Extracted records:
* * * * * * * * *
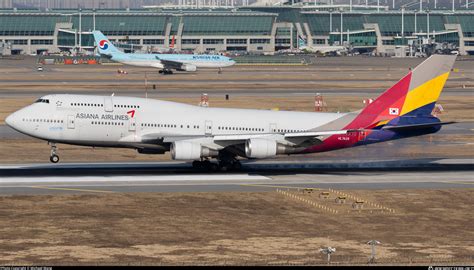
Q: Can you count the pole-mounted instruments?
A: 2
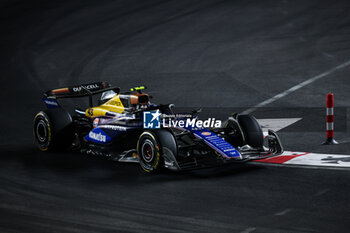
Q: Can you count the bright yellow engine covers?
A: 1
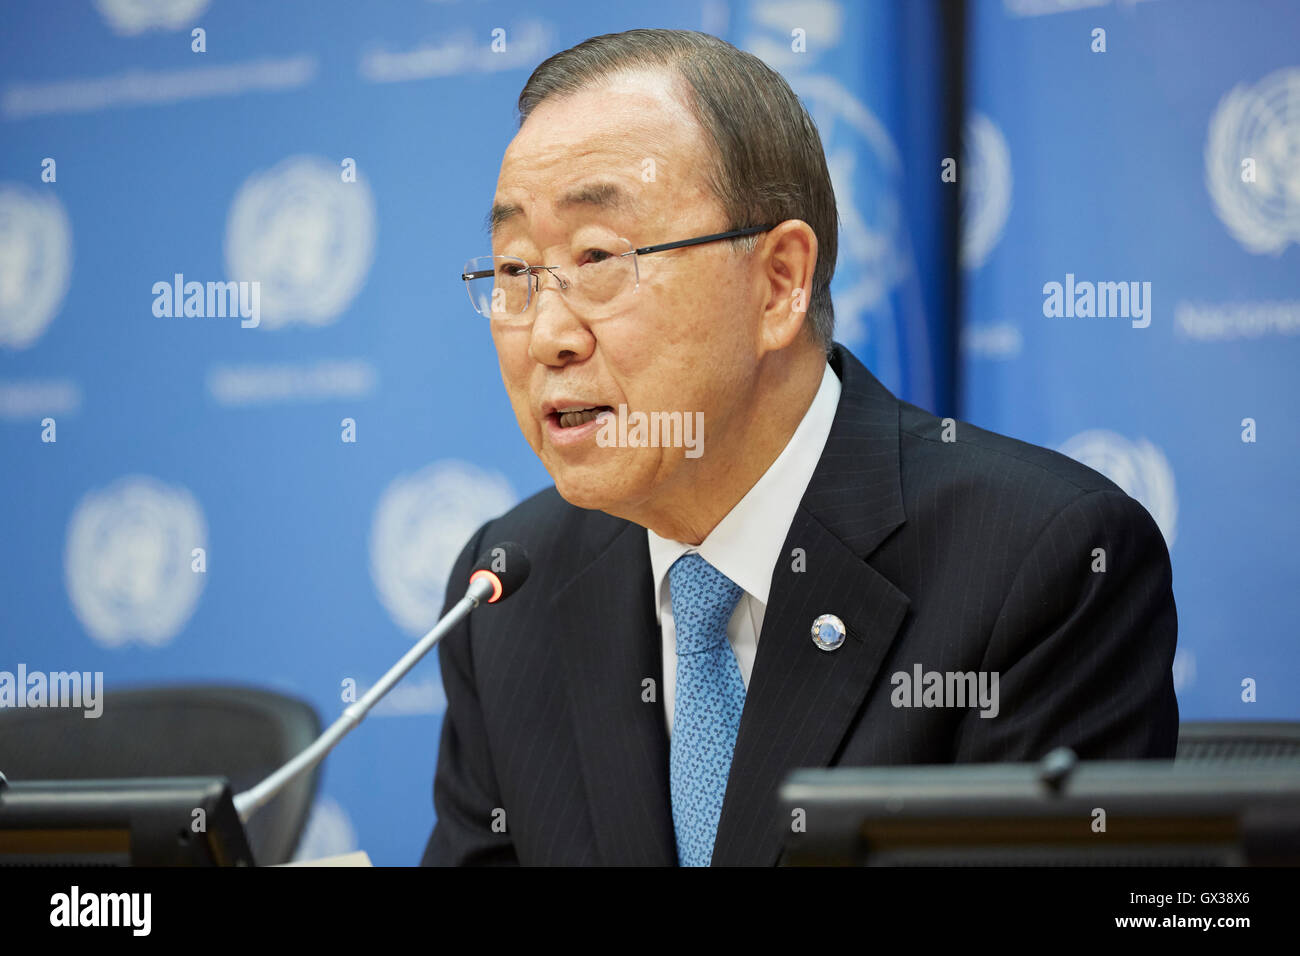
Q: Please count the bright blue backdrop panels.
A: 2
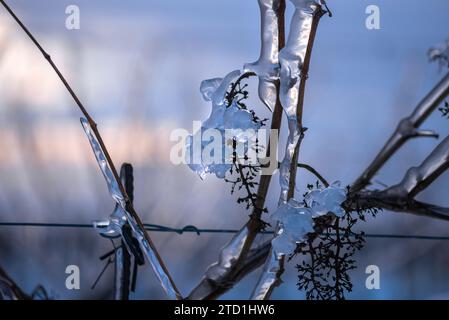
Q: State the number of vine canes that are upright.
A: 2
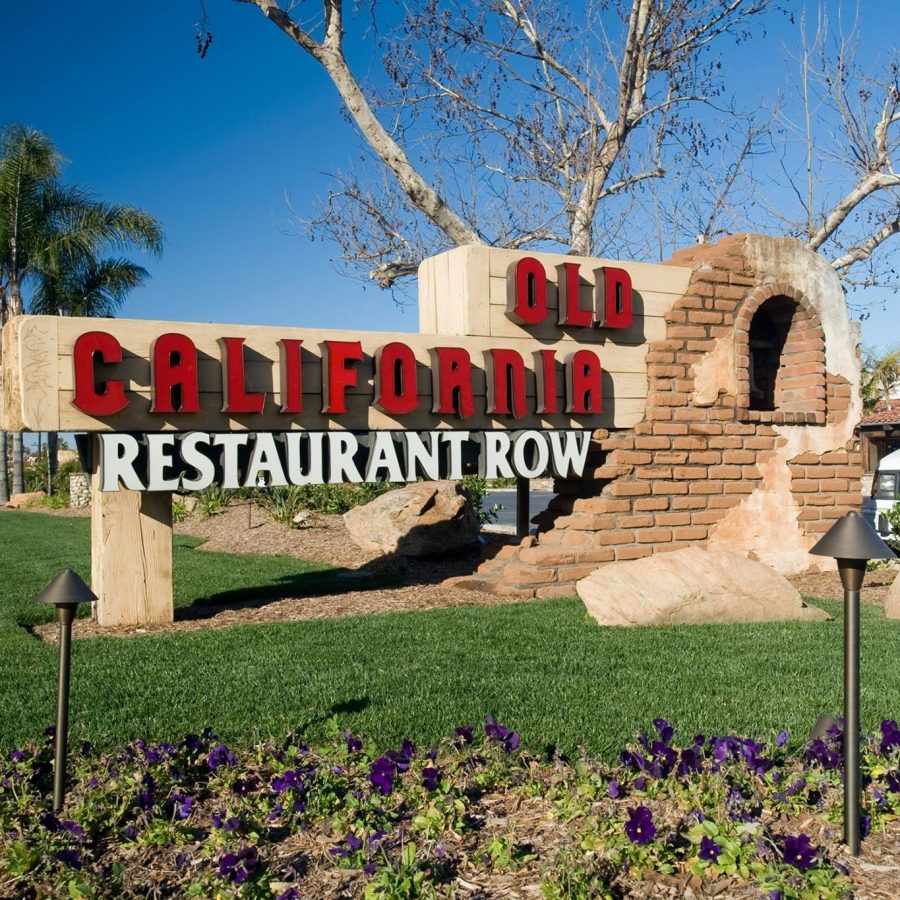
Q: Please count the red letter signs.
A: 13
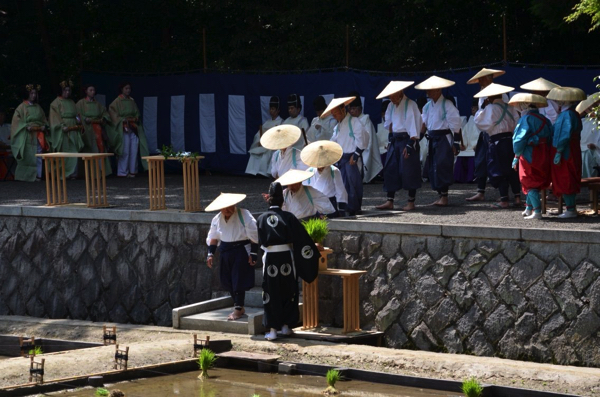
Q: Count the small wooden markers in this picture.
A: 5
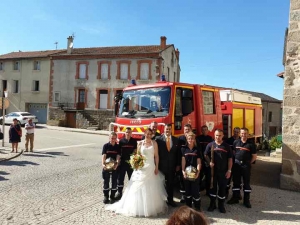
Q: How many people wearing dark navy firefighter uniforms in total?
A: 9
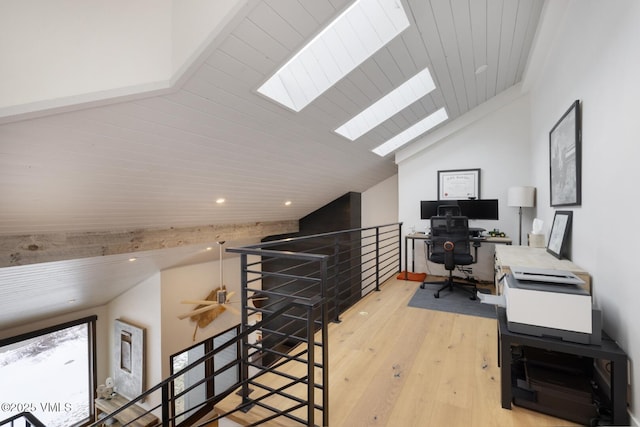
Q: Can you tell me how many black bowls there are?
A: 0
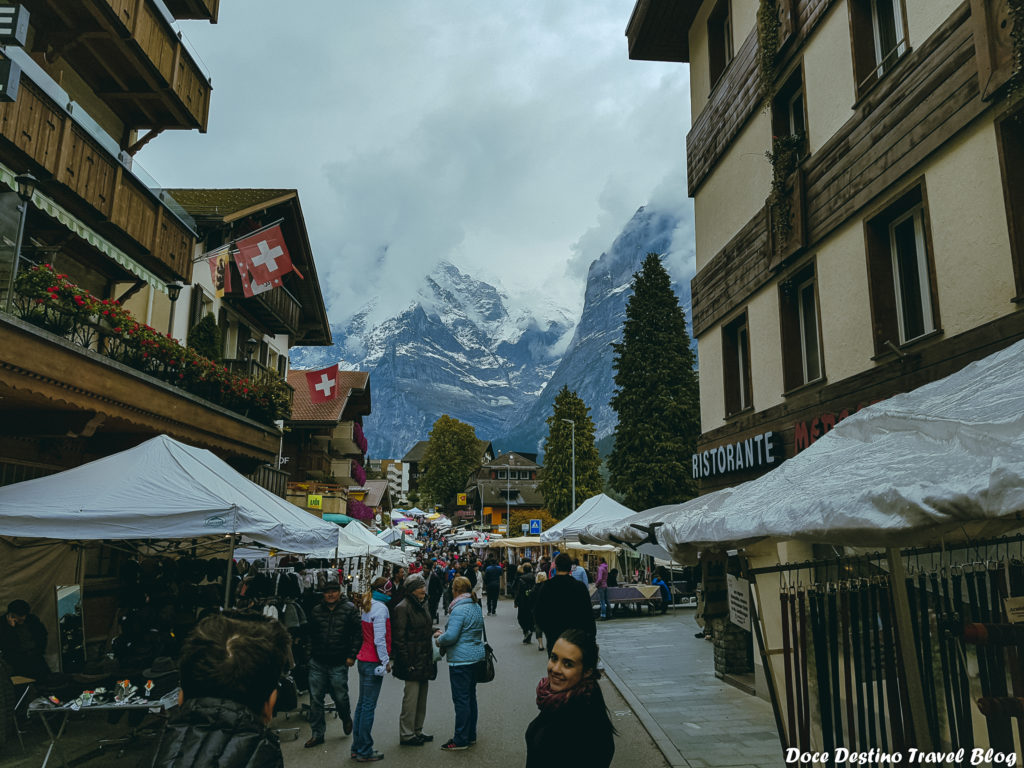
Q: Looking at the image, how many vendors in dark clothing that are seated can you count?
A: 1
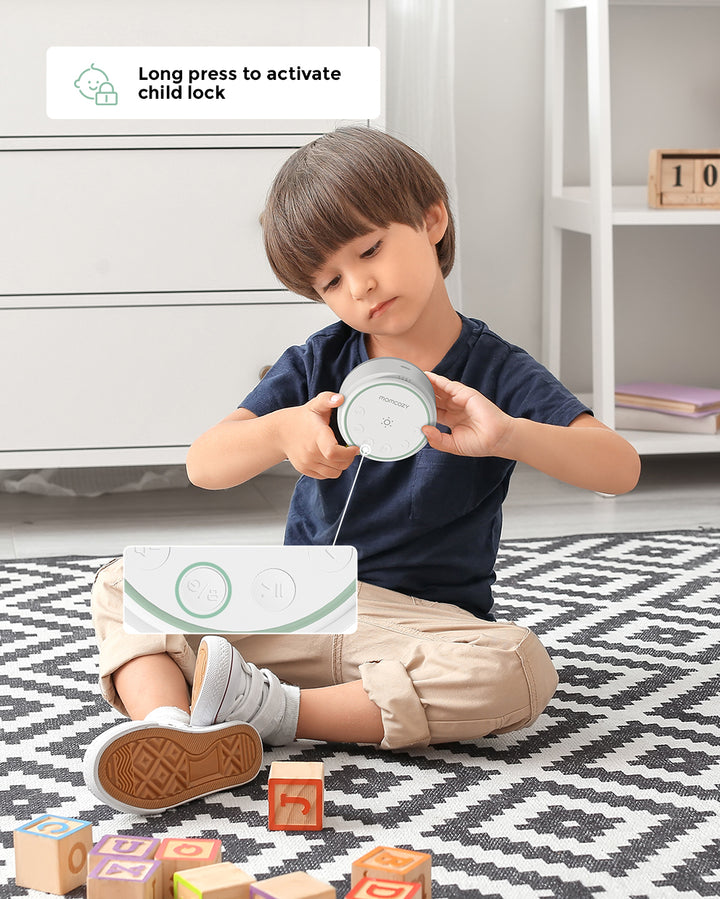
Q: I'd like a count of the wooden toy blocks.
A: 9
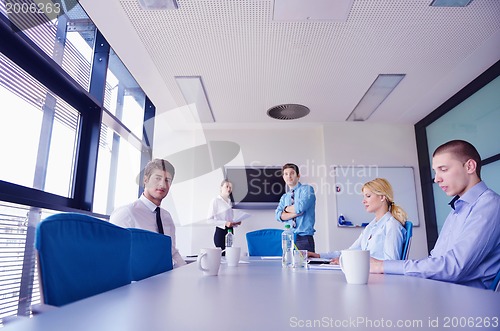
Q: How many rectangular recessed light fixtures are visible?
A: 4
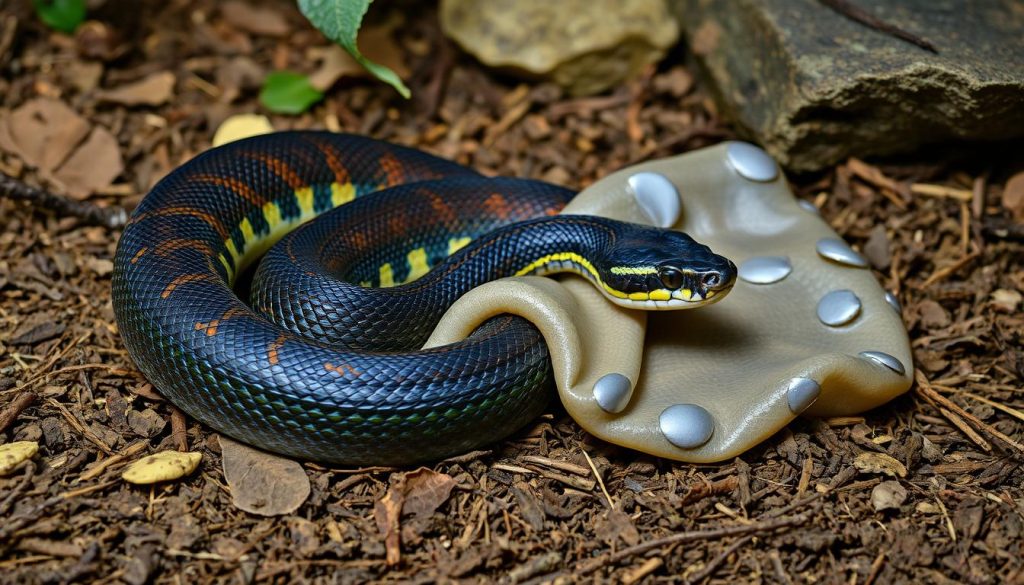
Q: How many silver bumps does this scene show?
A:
* * * * * * * * *
• _TRY IT_:
Pictures should be skipped, and the records retyped word for word.

• _SOLUTION TO THE EXERCISE_:
Q: Can you count the pole-mounted instruments?
A: 2
Q: Can you count the bright yellow engine covers?
A: 1
Q: Please count the bright blue backdrop panels.
A: 2
Q: State the number of vine canes that are upright.
A: 2
Q: Please count the red letter signs.
A: 13
Q: Count the small wooden markers in this picture.
A: 5
Q: How many people wearing dark navy firefighter uniforms in total?
A: 9
Q: Can you tell me how many black bowls there are?
A: 0
Q: Looking at the image, how many vendors in dark clothing that are seated can you count?
A: 1
Q: I'd like a count of the wooden toy blocks.
A: 9
Q: How many rectangular recessed light fixtures are visible?
A: 4
Q: How many silver bumps does this scene show?
A:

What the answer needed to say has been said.